Legislative Assembly elections were held in Uttar Pradesh from 10 February to 7 March 2022 in seven phases to elect all 403 members for the 18th Uttar Pradesh Legislative Assembly. The votes were counted and the results were declared on 10 March 2022.

Background 
The tenure of Uttar Pradesh Legislative Assembly was scheduled to end on 14 May 2022. The previous assembly elections were held February–March 2017. After the election, Bharatiya Janata Party formed the state government, with Yogi Adityanath becoming Chief Minister.

Panchayat Elections 

In the 2021 Uttar Pradesh Panchayat Elections, SP won 760 wards, followed by BJP with 720 wards. Bahujan Samaj Party won 381 and Indian National Congress won 76 wards. Independents and smaller parties won in 1,114 wards. AAP  won 64 and AIMIM won 22 wards in the panchayat elections.

Political developments

In January 2022, ten BJP state legislators including three ministers, left the party and joined Samajwadi Party. On 19 January, Mulayam Singh Yadav's daughter-in-law Aparna Bisht Yadav joined BJP. She was followed by Mulayam Singh's brother-in-law Pramod Gupta who joined BJP on 20 January. On 25 January, former Union Minister and Congress leader Ratanjit Pratap Narain Singh joined BJP.

Schedule
The election schedule was announced by the Election Commission of India on 8 January 2022.

Parties and alliances

During the month of September, the NDA confirmed an alliance between BJP, AD(S) and the NISHAD Party. During the month of August, the NDA held talks with parties like JD(U), Ham(S) and others, however the seat sharing talks fell apart later. In October, there were major restructuring efforts by the alliance with new faces and revamp of parties in an effort to battle anti-incumbency. In the first 2 weeks of December, the alliance launched it campaign for the election. On 13 Jan the national democratic alliance sealed their seat sharing pact with NISHAD Party getting 16 and Apna Dal getting 17 and BJP competing on remaining 370 seats. 6 NISHAD Party candidates would fight on BJP symbol.

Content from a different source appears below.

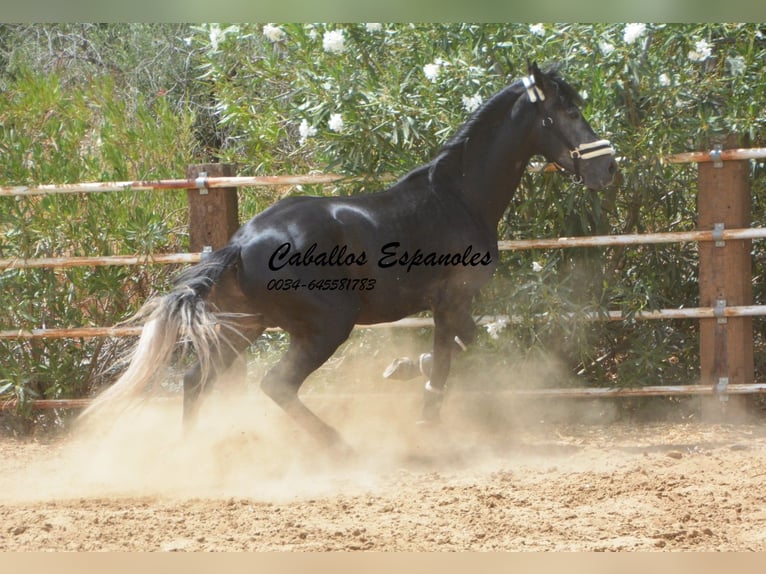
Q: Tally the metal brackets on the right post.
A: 4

RLD was the first to join the alliance. The NCP and RJD too joined the alliance later. Various other smaller parties too joined while SBSP broke away from its alliance to join SP alliance. During the first seat sharing talks, SP agreed to give RLD 36 seats. Initially, RLD demanded 60 seats while SP were willing to give up to 30, later both the parties finalised at 33 with RLD mostly competing in West UP. RLD gave 8 symbol of SP candidates. Aam Aadmi Party and Samajwadi Party began talks for alliance, however they couldn't agree on seat sharing. Pragatisheel Samajwadi Party (Lohiya) joined the alliance later. On 13 January 2022, the alliance announced its initial candidates for the first few phases of the election. SP and SBSP would have a friendly fight on 1 seat while SP and AD(K) would have a friendly fight on 2 seats.

Unlike in previous years, the Bahujan Samaj Party announced that it would compete in the election all by itself. BSP went into an alliance with ten small political parties, namely the India Janshakti Party, Pacchasi Parivartan Samaj Party, Vishwa Shanti Party, Sanyukt Janadesh Party, Adarsh Sangram Party, Akhand Vikas Bharat Party, Sarvajan Awaz Party, Jagruk Janata Party and Sarvajan Sewa Party for their extended support to BSP.

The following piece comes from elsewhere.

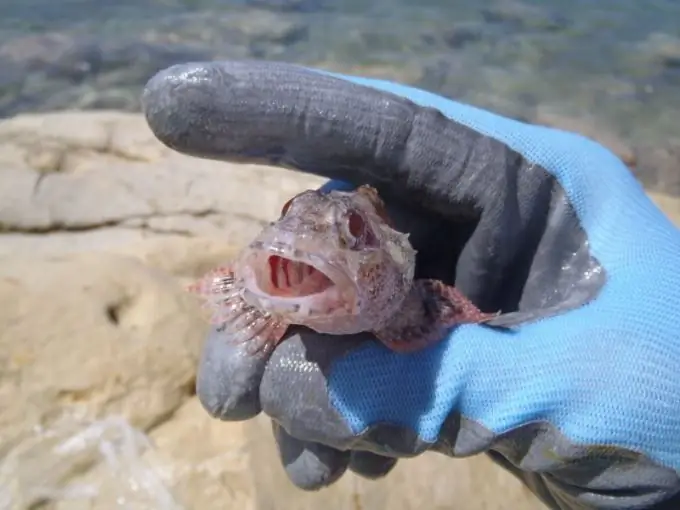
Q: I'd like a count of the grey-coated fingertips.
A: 5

Similar to BSP, the only party competing from the United Progressive Alliance was the INC. On 19 October 2021, Uttar Pradesh Congress leader Priyanka Gandhi announced 40% of tickets to women in upcoming Uttar Pradesh assembly polls.

All India Majlis-e-Ittehadul Muslimeen, Jan Adhikar Party, Bharat Mukti Morcha, Janata Kranti Party and Bharatiya Vanchit Samaj Party have formed a front to contest all 403 seats.



Others 
During the month leading up to the elections major political parties which aren't part of any alliance announced their intentions to compete in the election. 
 AAP announced that it would compete on all 403 seats but later contested on 349 seats including Charthawal Assembly constituency where the AAP candidate joined SP on poll eve. AAP started an alliance discussion with SP but the talks for alliance did not succeed.
 Shiv Sena announced they would compete all 403 seat in the election which was later reduced to 36 seats. 
 AIMIM originally was part of alliance and was given a seat share of 100 seats, however when SBSP broke the alliance to join hands with SP, AIMIM confirmed they would fight the election alone in 95 seats.

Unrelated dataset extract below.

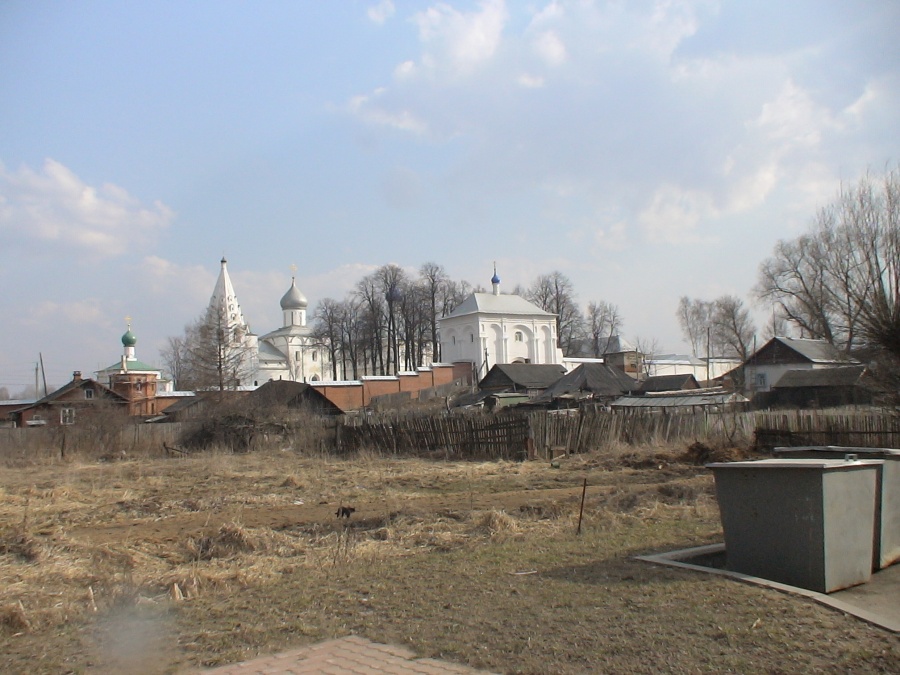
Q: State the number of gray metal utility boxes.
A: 2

Later parties like VSIP, LJP (Ram Vilas), Rashtriya Rashtrawadi Party, ABHM and ASPKR also confirmed their participation in the election

Candidates

Manifestos

NDA 
On 8 February, BJP released its manifesto titled "Lok Sankalp Patra", ahead of the 1st phase of the elections. Some of the promises in it being:

 Pradhan Mantri Kisan Samman Nidhi (PMKISAN) scheme for landless farmers
 Scooty for girl students and working women
 Free coaching to female students preparing for UPSC and PSC
 Laptops and other gadgets needed for online education for students
 Give at least 1 job to each household
 3 free LPG cylinders to consumers each year under Ujjwala Yojna

BSP
BSP announced that it will not release election manifesto.

UPA
INC released its manifesto in three tranches. The first tranche "Shakti Vidhan" was released on 19 December 2021 which centered on women welfare. The second tranche "Bharti Vidhan" was released on 21 January 2022 which centered on youth welfare. The final tranche "Unnati Vidhan" was released on 9 February 2022 which centered on overall development and general issues.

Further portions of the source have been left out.